E-cigarettes: miracle or health risk?
In 1963, a young Korean war veteran and committed 40-a-day smoker called Herbert A Gilbert from Beaver Falls, Pennsylvania, filed a patent for a product he described as a "smokeless non-tobacco cigarette". It functioned by gently heating a nicotine solution and producing inhalable steam, thereby "replacing burning tobacco and paper with heated, moist, flavoured air".
As the health risks of tobacco-smoking slowly began to emerge, Gilbert hopefully touted his device around the big tobacco and medical supplies companies. Several professed interest, but – at a time when, in Britain alone, some 70% of adult males were regular smokers – none apparently saw enough potential in his oddball invention to put any money into it.
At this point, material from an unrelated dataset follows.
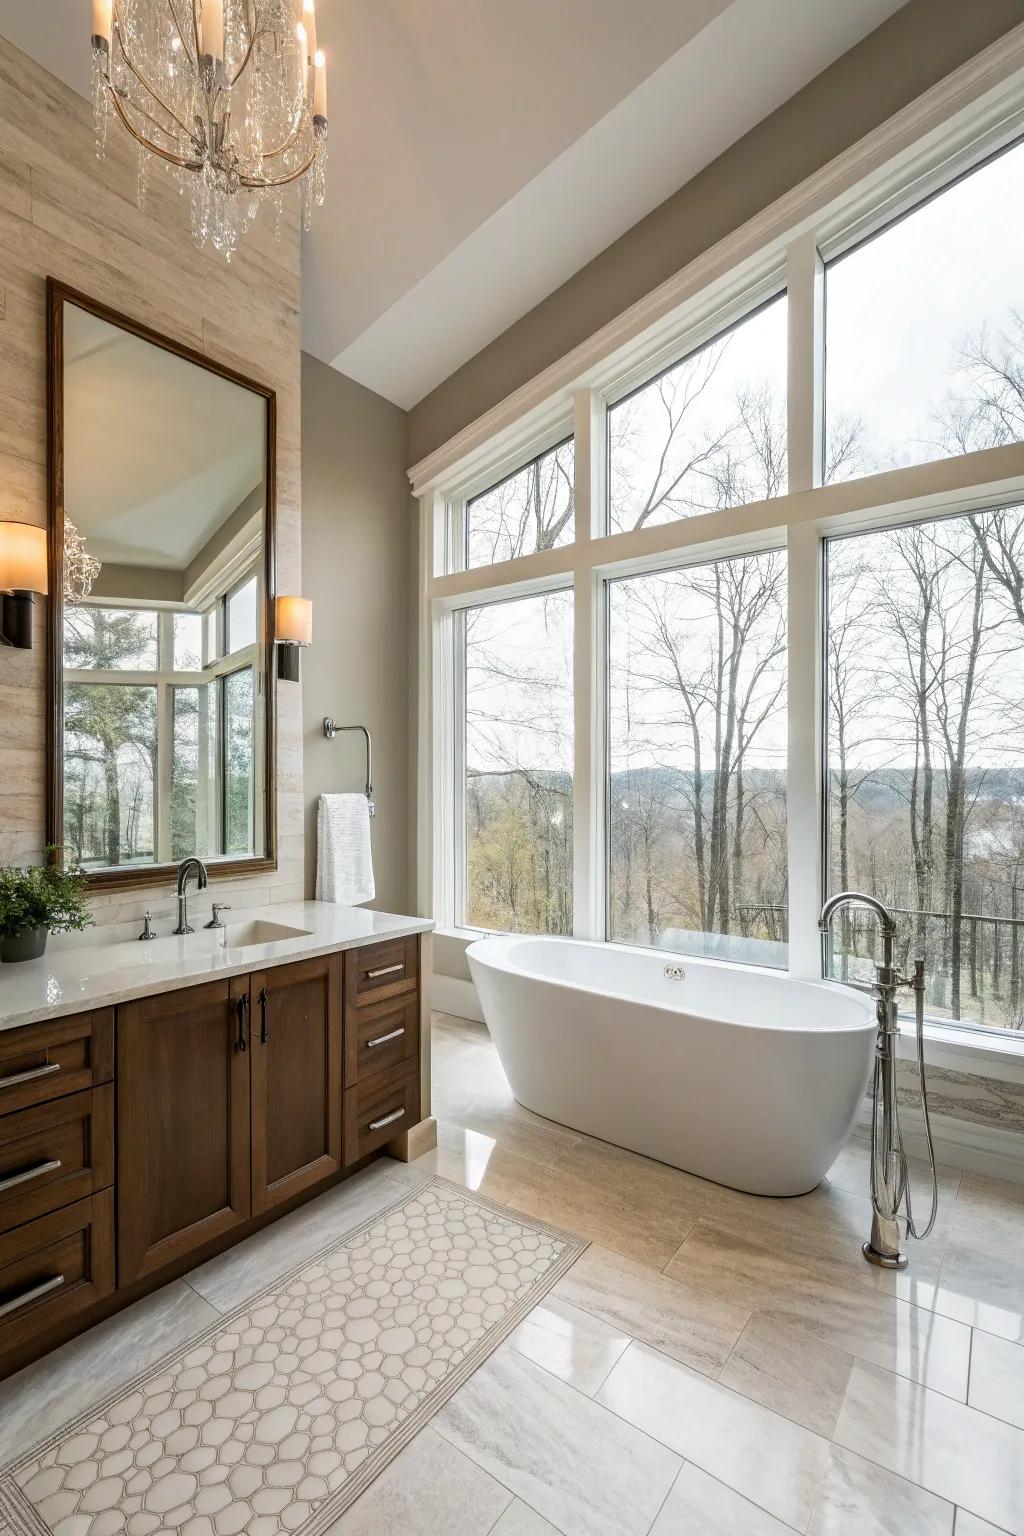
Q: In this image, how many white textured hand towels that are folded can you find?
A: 1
Half a century on, after a decisive intervention by a Chinese pharmacist called Hon Lik, whose company Ruyan (literally, "Resembling Smoking") began exporting its version of the electronic cigarette in the mid-2000s, and – perhaps just as important – the widespread outlawing of tobacco smoking in enclosed public spaces in many western countries, the potential has become clearer.
In 2013, according to a survey by YouGov for the anti-tobacco charity Ash (Action on Smoking and Health), the number of e-cigarette users in the UK surged to 2.1 million, a three-fold increase over the previous year. The investment bank Goldman Sachs puts the products top of a list of "creative destroyers" – including big data, 3D printing and natural gas engines – that are likely to turn their markets upside down, and sees annual global sales of e-cigarettes hitting $10bn within a few years.
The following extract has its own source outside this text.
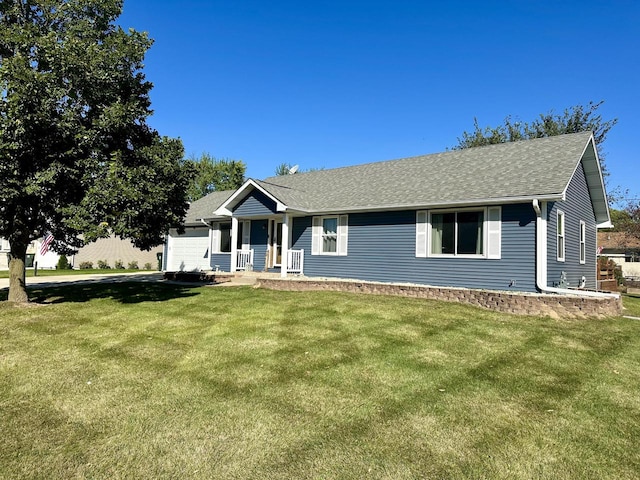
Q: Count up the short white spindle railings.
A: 2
For V-Revolution in Covent Garden, which claims to be London's first shop dedicated exclusively to e-cigarettes, that means business is brisk. Since opening last May, the store has seen a 90% increase in custom, says assistant manager Elizabeth Playle. It now sells well over 50 reusable e-cigarettes a day – at prices, depending on their size and voltage, ranging from £25 to £90 each – plus many more bottles of e-juice, the liquid mixture of nicotine, flavourings and dilutants that the devices vapourise. Internet sales are booming.
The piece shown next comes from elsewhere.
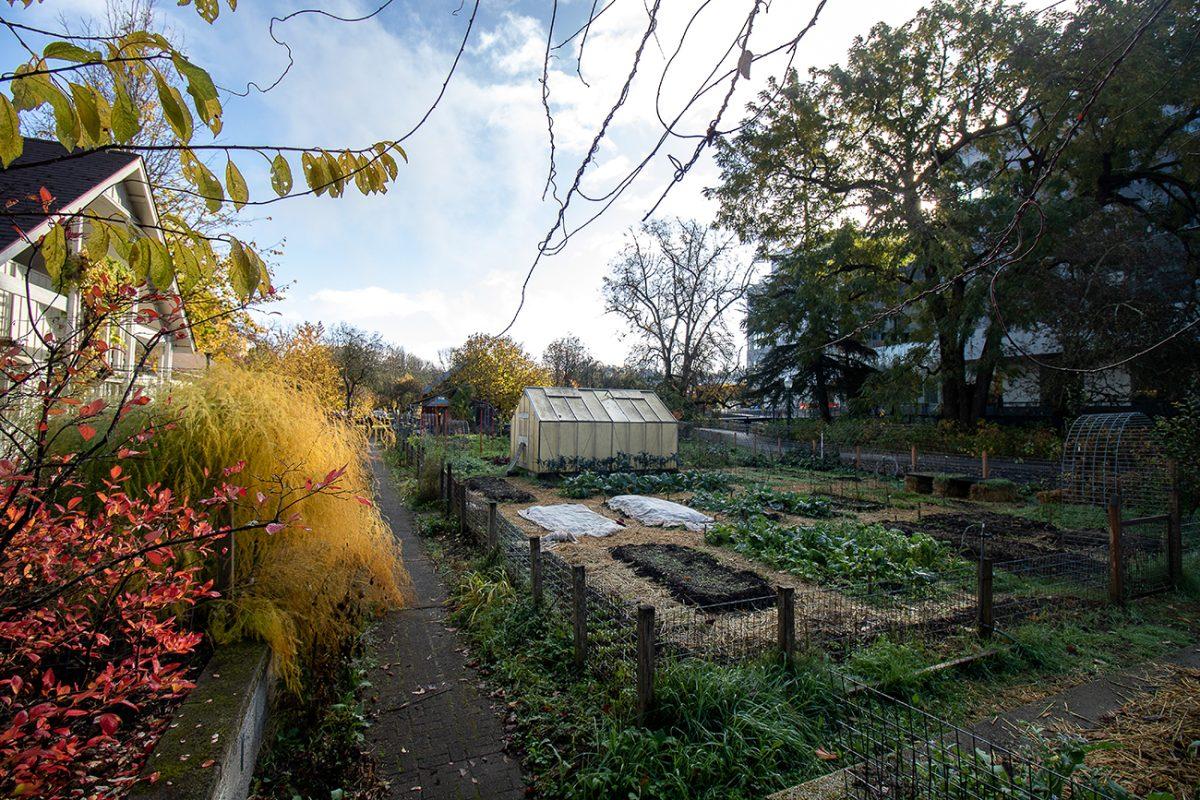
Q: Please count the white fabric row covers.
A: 2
"It's really, really taken off," says Playle, as a steady stream of dedicated vapers (as users are known) file in, try out a new flavour – some emulate the taste of traditional cigarettes, such as Chesterfield, Marlboro Red or Camel; others taste of apple, coffee, berries, tropical fruit, even piña colada – and hand over their £7.99 for a 20ml bottle, generally enough for the equivalent of around 200 cigarettes.